Section 1.8: Fixing Date for Determination of Stockholders of Record. In order that the Corporation may determine the stockholders entitled to notice of any meeting of stockholders or any adjournment thereof, the Board may fix a record date, which record date shall not precede the date upon which the resolution fixing the record date is adopted by the Board, and which record date shall, unless otherwise required by law, not be more than sixty (60) nor less than ten (10) days before the date of such meeting. If the Board so fixes a date, such date shall also be the record date for determining the stockholders entitled to vote at such meeting unless the Board determines, at the time it fixes such record date, that a later date on or before the date of the meeting shall be the date for making such determination. If no record date is fixed by the Board, the record date for determining stockholders entitled to notice of or to vote at a meeting of stockholders shall be at 5:00 p.m. Eastern Time on the day next preceding the day on which notice is given, or, if notice is waived, at 5:00 p.m. Eastern Time on the day next preceding the day on which the meeting is held. A determination of stockholders of record entitled to notice of or to vote at a meeting of stockholders shall apply to any adjournment of the meeting; provided,
however, that the Board may fix a new record date for determination of stockholders entitled to vote at the adjourned meeting, and in such case shall also fix as the record date for stockholders entitled to notice of such adjourned meeting the same or an earlier date as that fixed for determination of stockholders entitled to vote in accordance herewith at the adjourned meeting.

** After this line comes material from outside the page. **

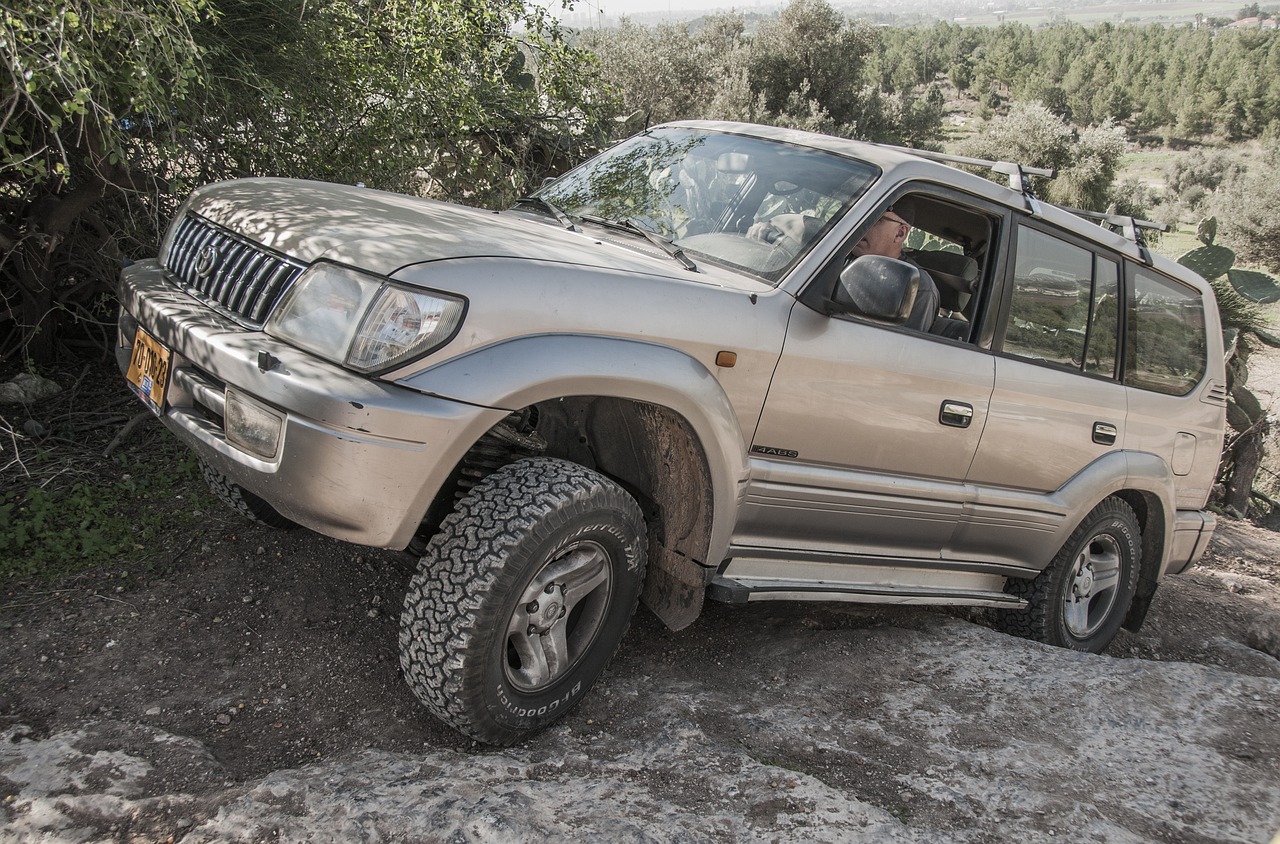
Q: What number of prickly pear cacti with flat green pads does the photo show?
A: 1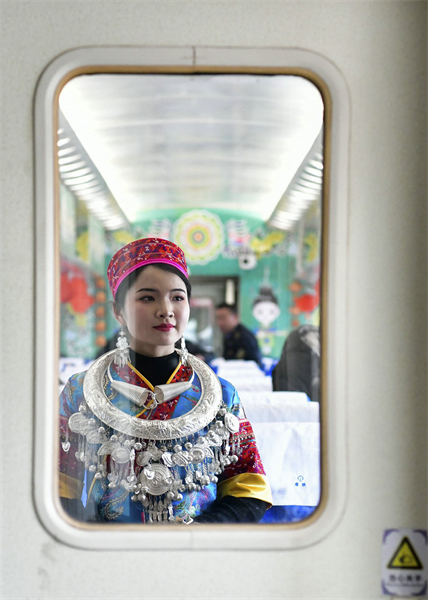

In order that the Corporation may determine the stockholders entitled to receive payment of any dividend or other distribution or allotment of any rights, or entitled to exercise any rights in respect of any change, conversion or exchange of stock or for the purpose of any other lawful action, the Board may fix, in advance, a record date, which shall not precede the date upon which the resolution fixing the record date is adopted by the Board and which shall not be more than sixty (60) days prior to such action. If no such record date is fixed by the Board, then the record date for determining stockholders for any such purpose shall be at 5:00 p.m. Eastern Time on the day on which the Board adopts the resolution relating thereto.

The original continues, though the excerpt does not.